PROBLEM DESCRIPTION: Only the lines from the one that includes "Q: Please count" through the last line below belong in the reply, copied exactly and without pictures.

_ _ _

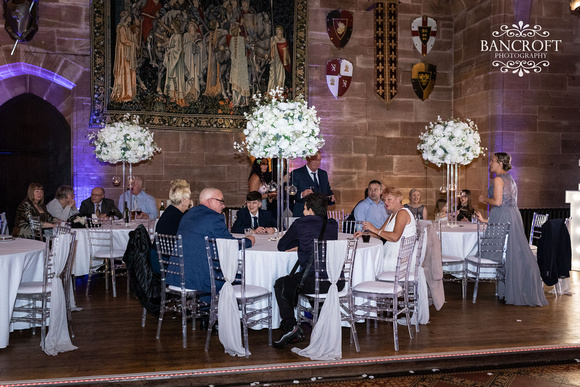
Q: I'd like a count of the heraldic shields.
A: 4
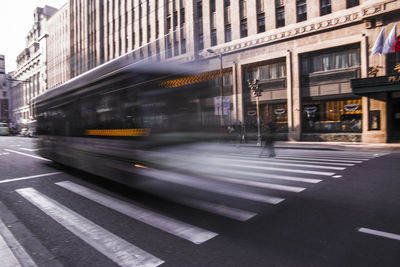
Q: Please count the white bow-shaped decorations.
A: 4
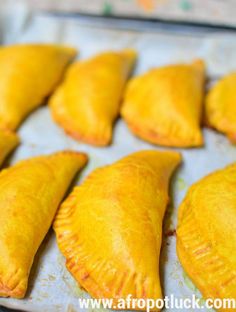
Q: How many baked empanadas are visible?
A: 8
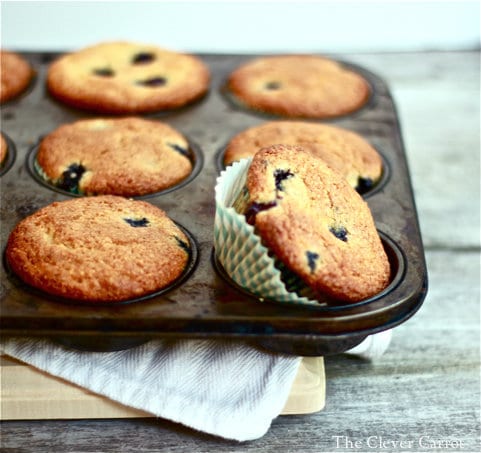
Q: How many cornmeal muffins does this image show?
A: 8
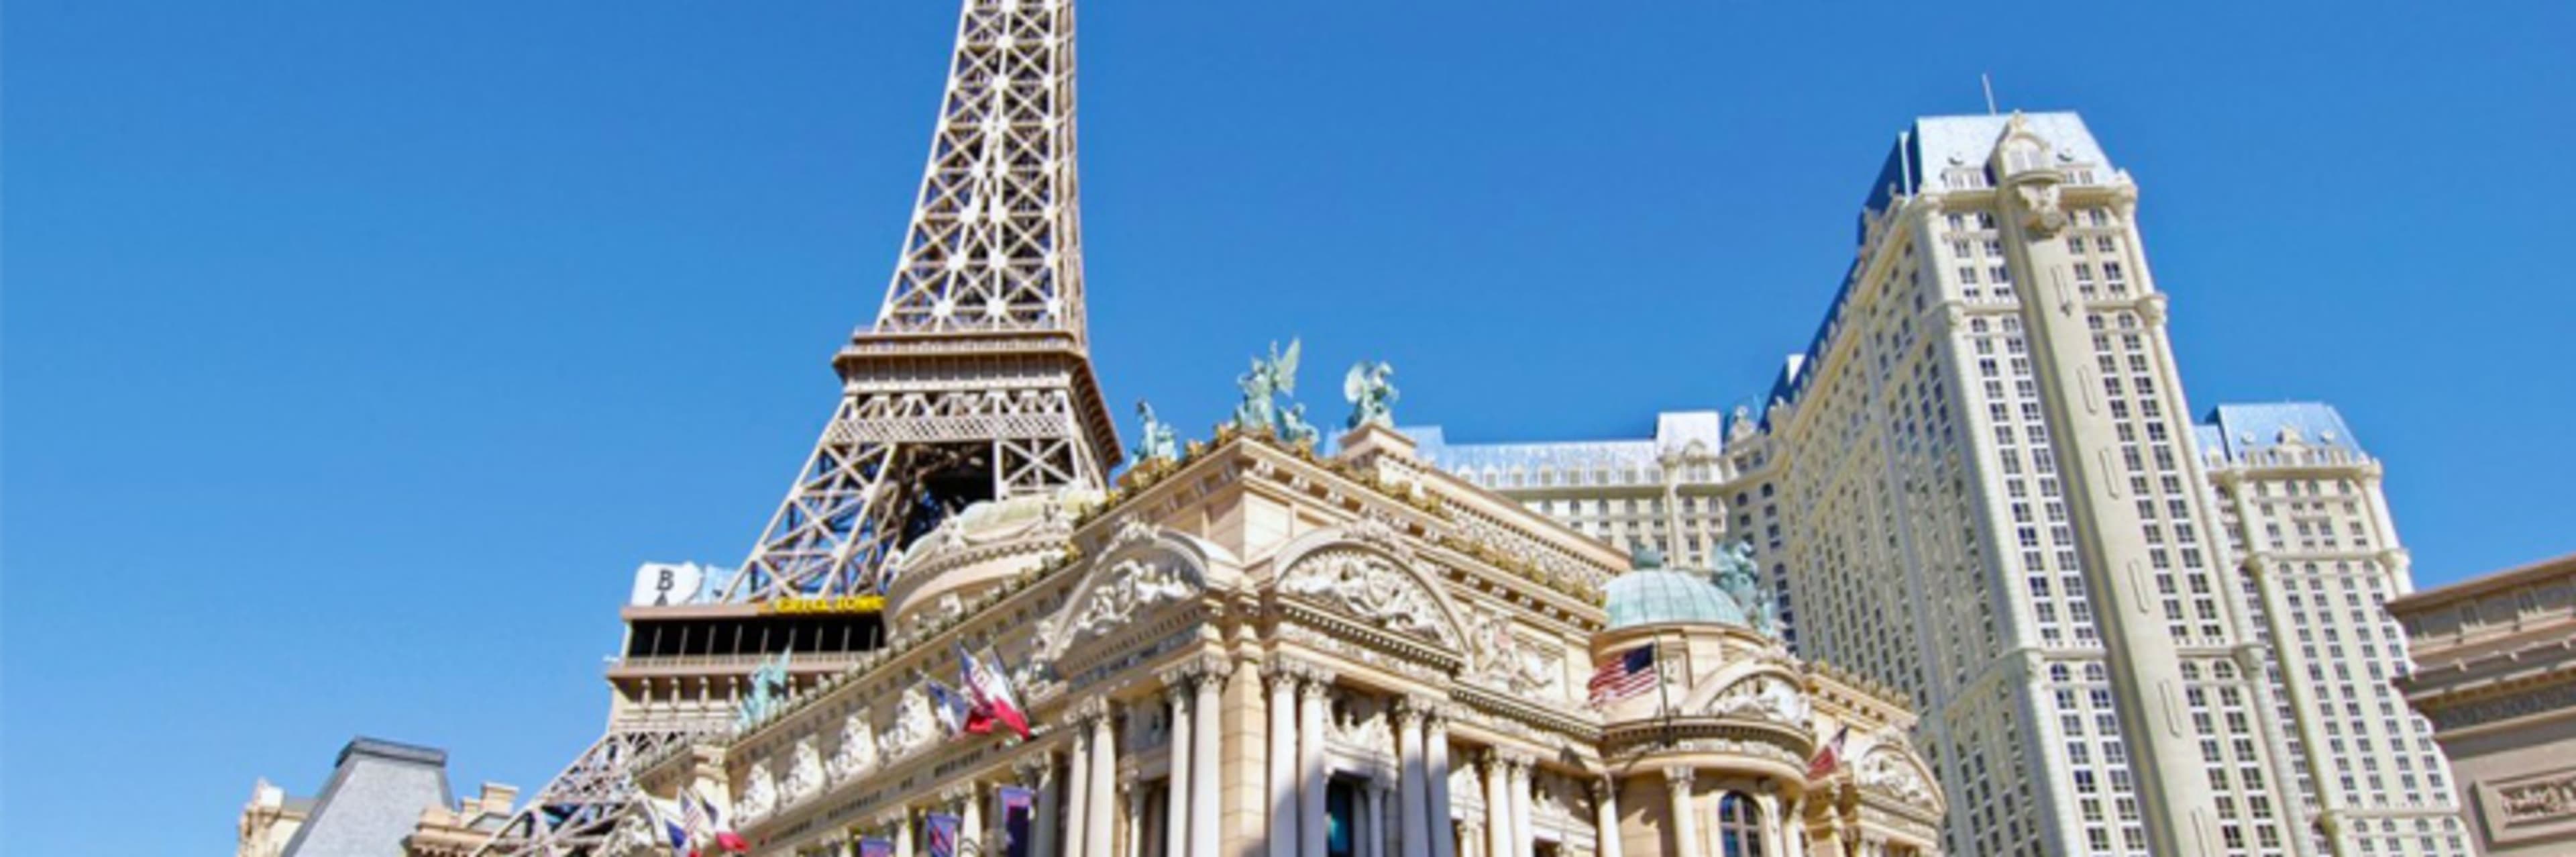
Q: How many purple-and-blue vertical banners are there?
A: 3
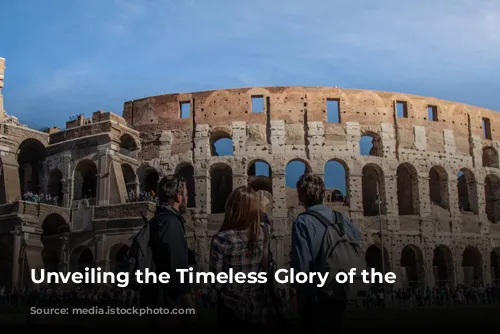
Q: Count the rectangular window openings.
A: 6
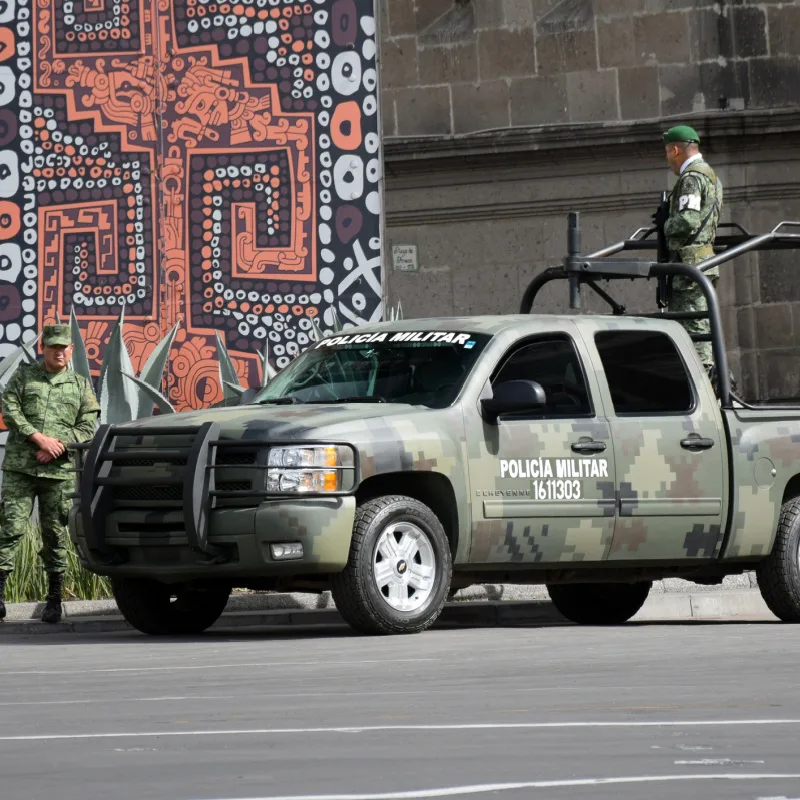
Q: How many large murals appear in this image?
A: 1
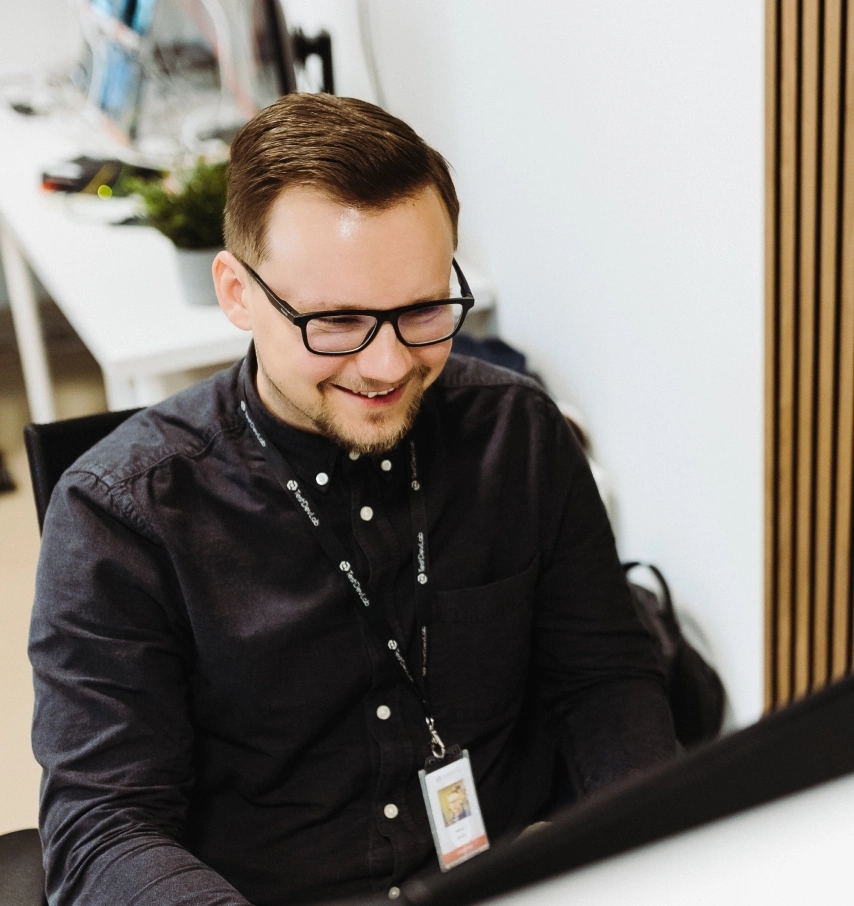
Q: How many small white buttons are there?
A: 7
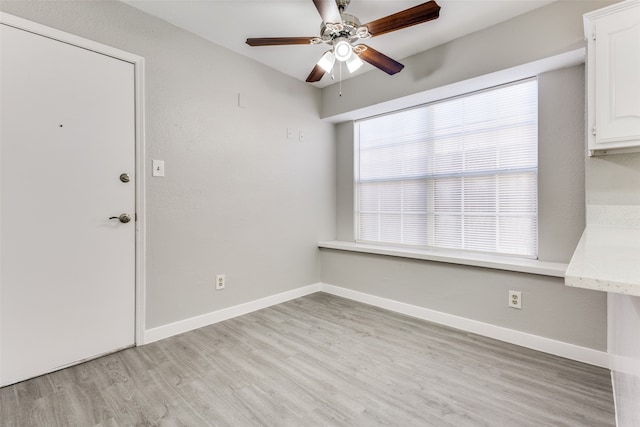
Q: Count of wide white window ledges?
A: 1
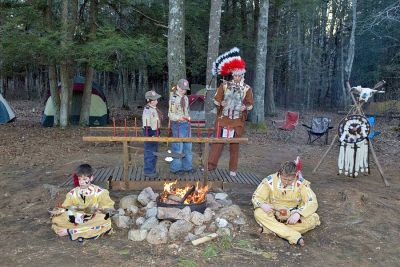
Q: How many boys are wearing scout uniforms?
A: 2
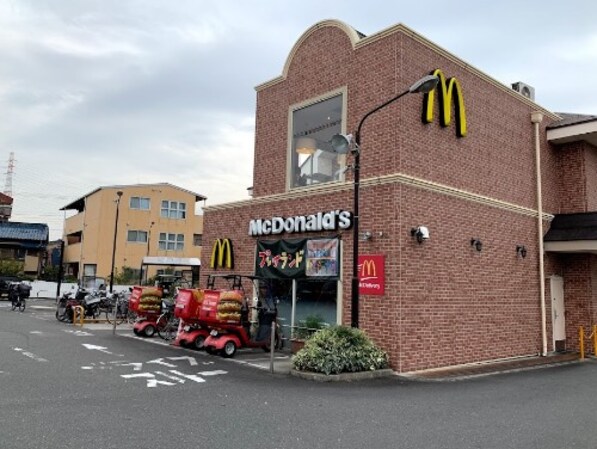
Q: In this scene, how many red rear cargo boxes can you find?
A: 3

_ _ _

ANSWER:
Q: Please count the white bow-shaped decorations.
A: 4
Q: How many baked empanadas are visible?
A: 8
Q: How many cornmeal muffins does this image show?
A: 8
Q: How many purple-and-blue vertical banners are there?
A: 3
Q: Count the rectangular window openings.
A: 6
Q: How many large murals appear in this image?
A: 1
Q: How many small white buttons are there?
A: 7
Q: Count of wide white window ledges?
A: 1
Q: How many boys are wearing scout uniforms?
A: 2
Q: In this scene, how many red rear cargo boxes can you find?
A: 3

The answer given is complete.